TASK BRIEF: In the records, each line holding "does" must be reported.

START DATA TO PROCESS

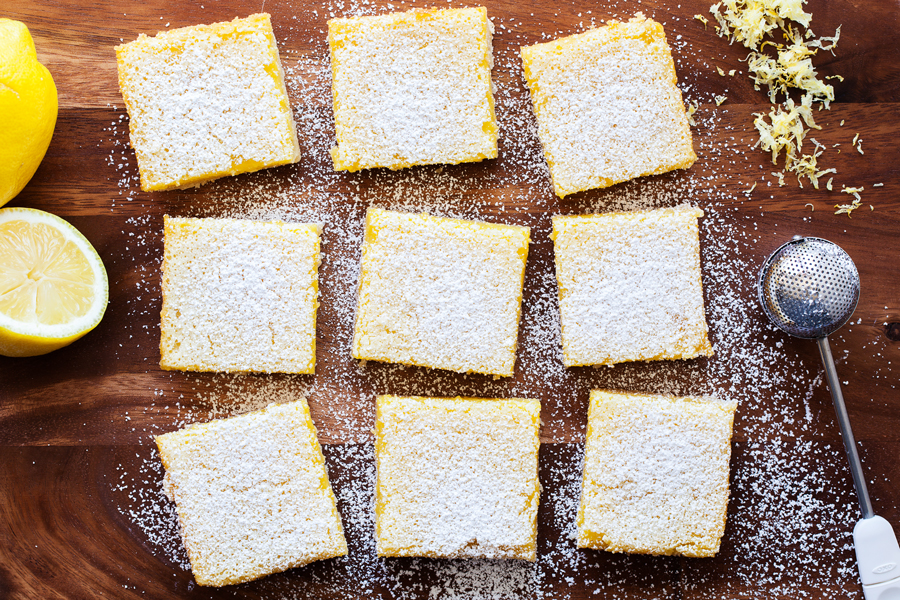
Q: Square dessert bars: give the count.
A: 9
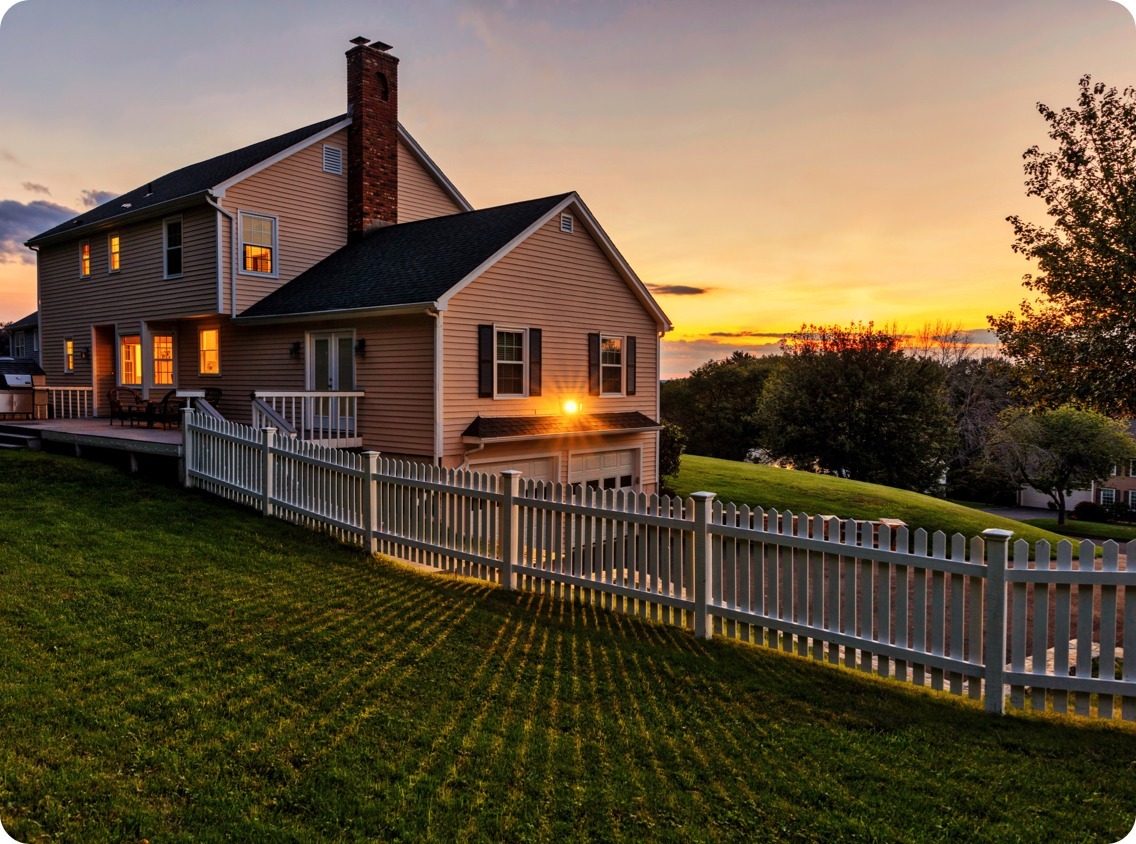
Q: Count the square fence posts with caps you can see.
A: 6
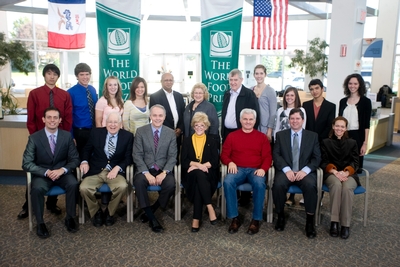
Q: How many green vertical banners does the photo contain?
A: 2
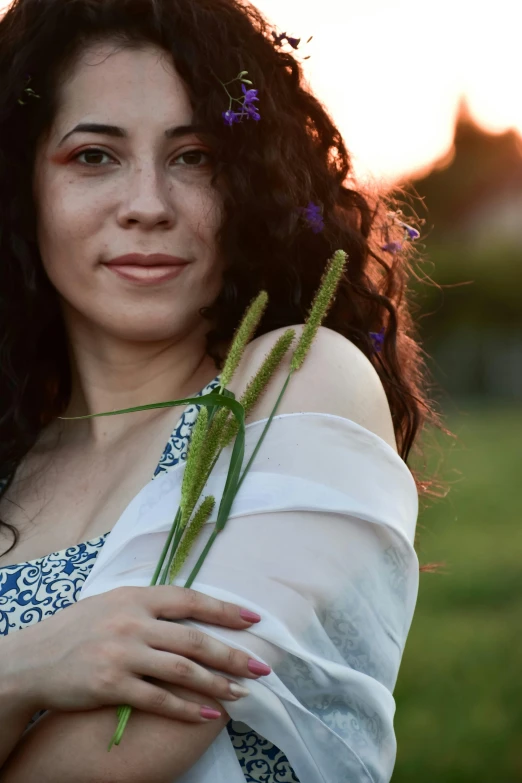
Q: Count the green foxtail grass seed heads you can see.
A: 6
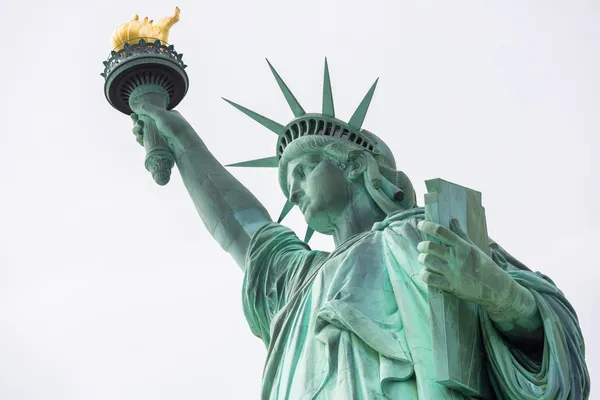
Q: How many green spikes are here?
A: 7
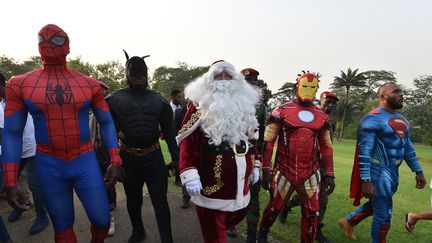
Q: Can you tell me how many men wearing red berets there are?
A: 2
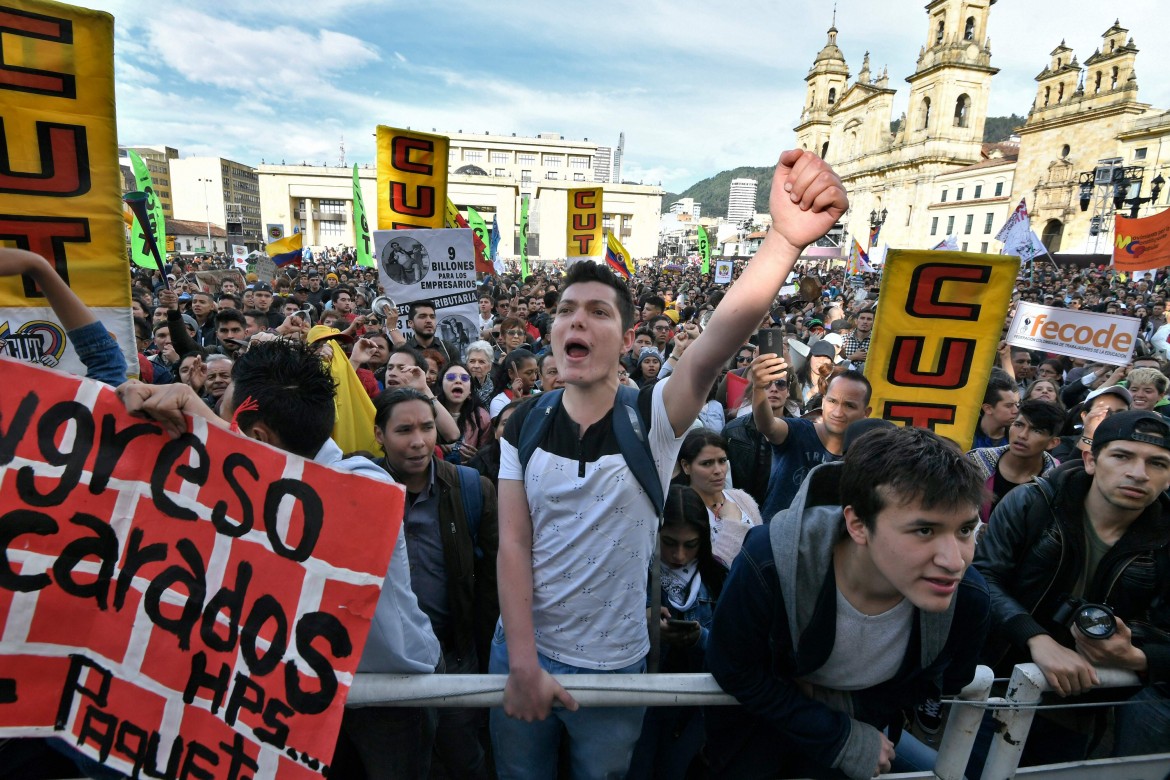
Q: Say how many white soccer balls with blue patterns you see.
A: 0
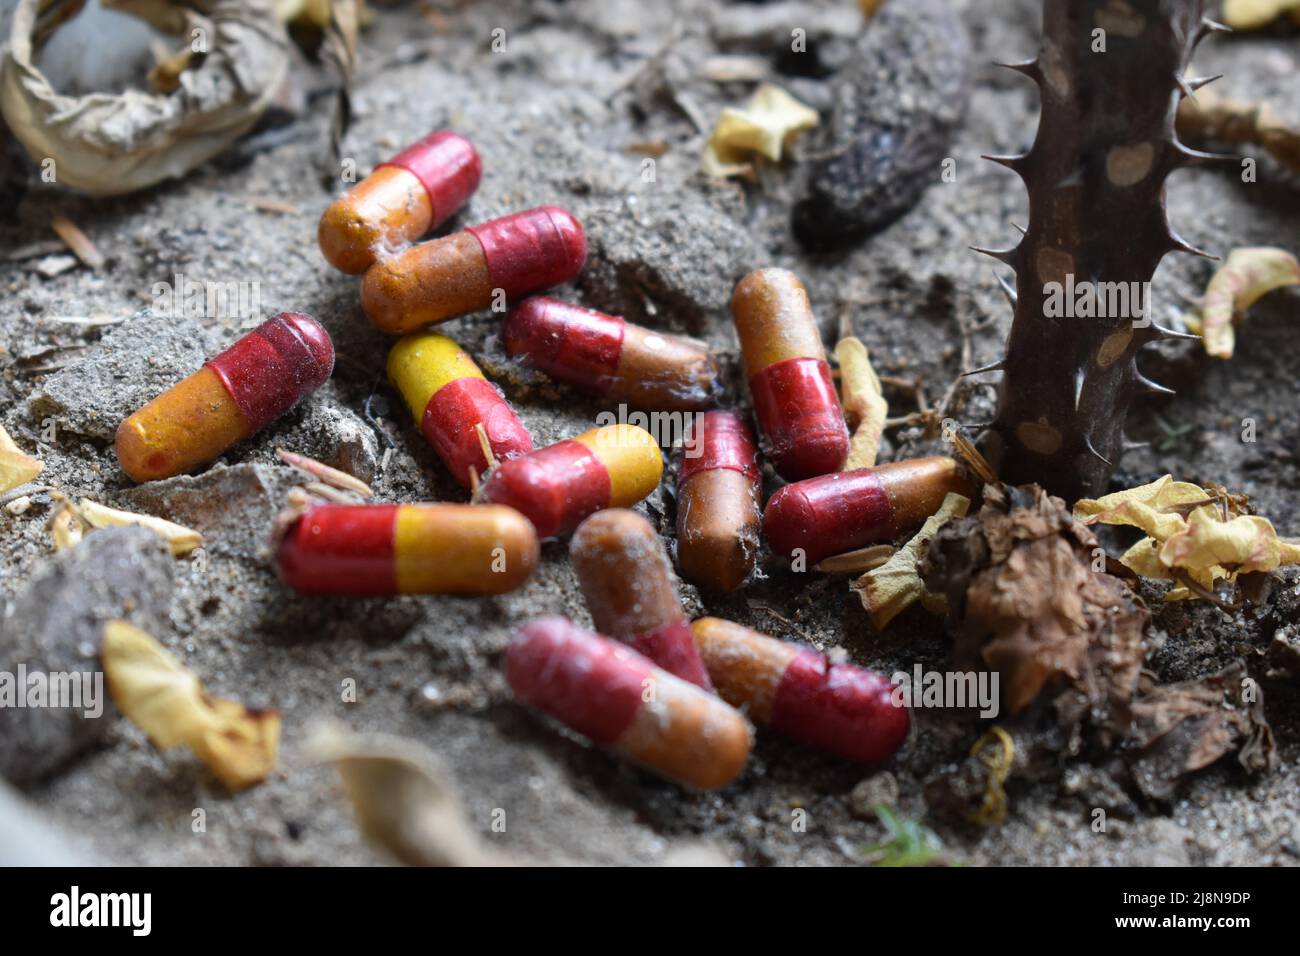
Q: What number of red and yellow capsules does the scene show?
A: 13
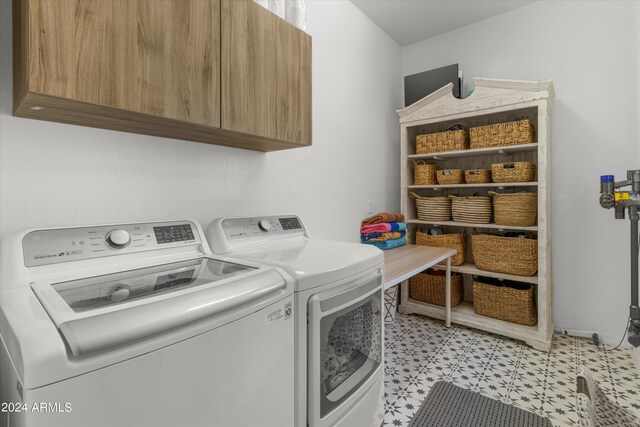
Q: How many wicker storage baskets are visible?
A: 13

END DATA TO PROCESS

SOLVED PROBLEM:
Q: How many green vertical banners does the photo contain?
Q: What number of red and yellow capsules does the scene show?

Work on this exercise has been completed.